Versa candeggina in piscina, irritazioni cutanee per quattro bimbi. La vicina a processo
La donna è accusata di lesioni. I ragazzini erano finiti in ospedale. In aula il racconto del padre. Per la difesa si sarebbe trattato di un'infezione batterica
E’ accusata di lesioni in quanto avrebbe versato candeggina nella piscina dei vicini di casa, provocando a quattro ragazzini irritazioni della pelle che secondo la procura sarebbero compatibili con l’esposizione a sostanze acide e urticanti come la candeggina. A processo è finita una 42enne cremonese che abita nella casa di fianco a quella di una famiglia di stranieri: papà, mamma e quattro figli minori. Nel processo, Il padre dei ragazzini si è costituito parte civile per conto dei figli attraverso il legale Alessandro De Nittis.
Il 22 agosto del 2021, proprio i quattro ragazzini, all’epoca di uno e mezzo, cinque, undici e dodici anni, dopo aver fatto il bagno in piscina, avevano riportato lesioni cutanee. Per l’accusa e per la parte civile, lesioni dovute al contatto con la candeggina. Nel referto del pronto soccorso dell’ospedale era riportato “lesioni cutanee da sospetta sostanza tossica“.

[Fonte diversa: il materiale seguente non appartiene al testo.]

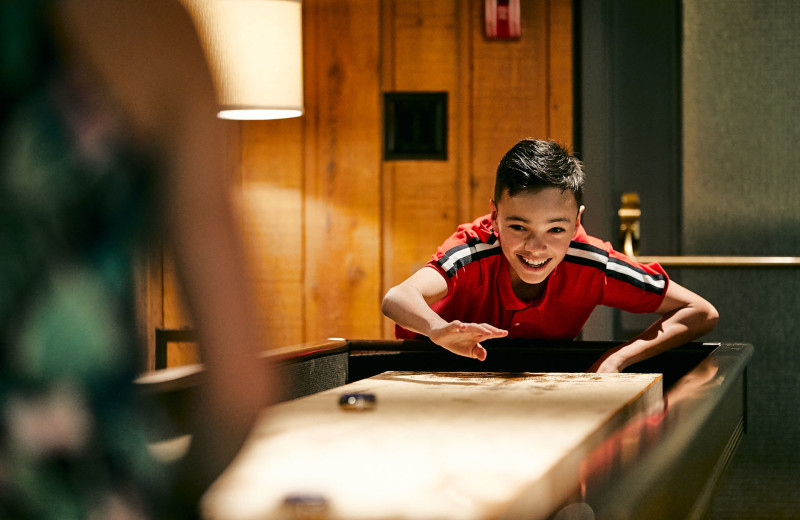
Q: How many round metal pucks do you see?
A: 2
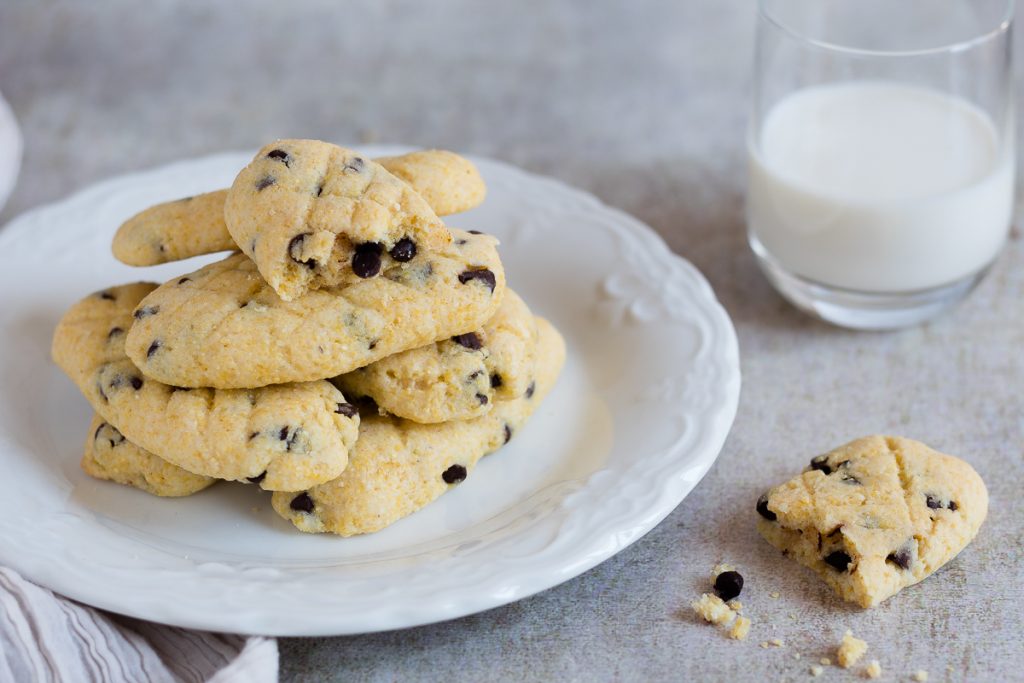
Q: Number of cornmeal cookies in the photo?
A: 8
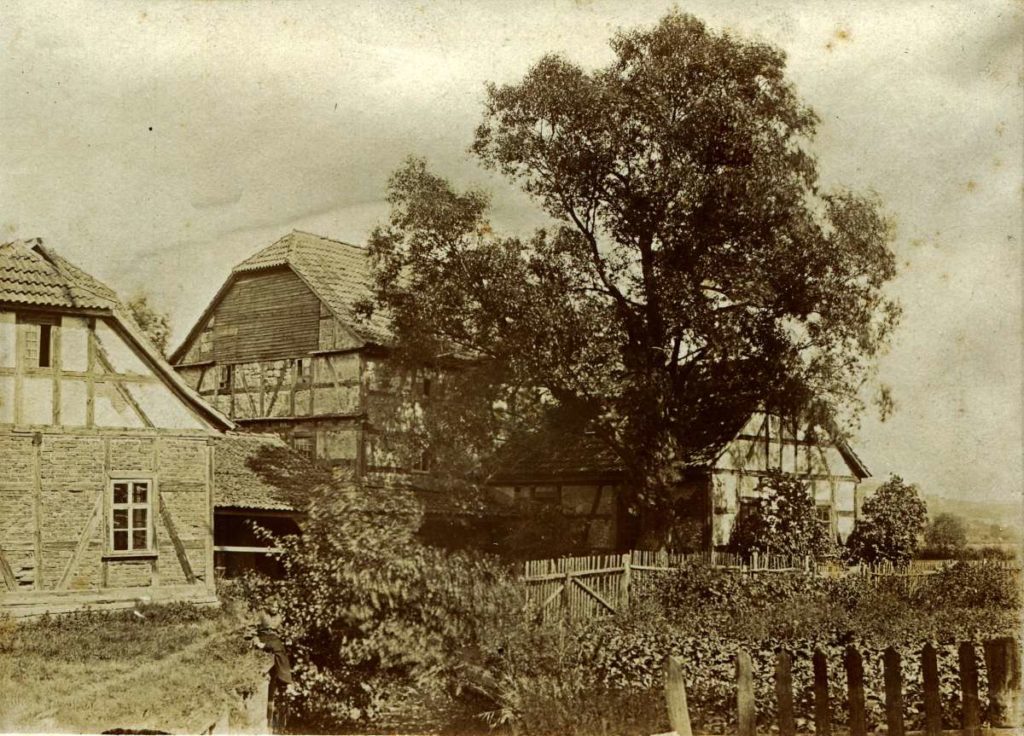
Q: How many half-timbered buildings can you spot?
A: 3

Per l’avvocato della difesa Davide Lacchini, invece, la candeggina non c’entra nulla. Il referto medico stilato presso il reparto di Pediatria dell’ospedale di Cremona dove i bambini erano stati sottoposti a visita dermatologica parla di impetigine, un’infezione batterica della pelle altamente contagiosa che colpisce prevalentemente i bambini tra i 2 e i 10 anni.

Era già da una settimana che ai bambini, dopo aver fatto il bagno in piscina, spuntavano irritazioni sulla pelle. “Continuavano a grattarsi, avevano dei puntini rossi sul corpo e non capivamo cosa fosse“, ha detto il padre oggi in aula. “Pensavo di aver sbagliato qualcosa con il cloro, che controllavo ogni due/tre giorni, ma nello stesso tempo avevamo il sospetto che fosse entrato qualcuno”.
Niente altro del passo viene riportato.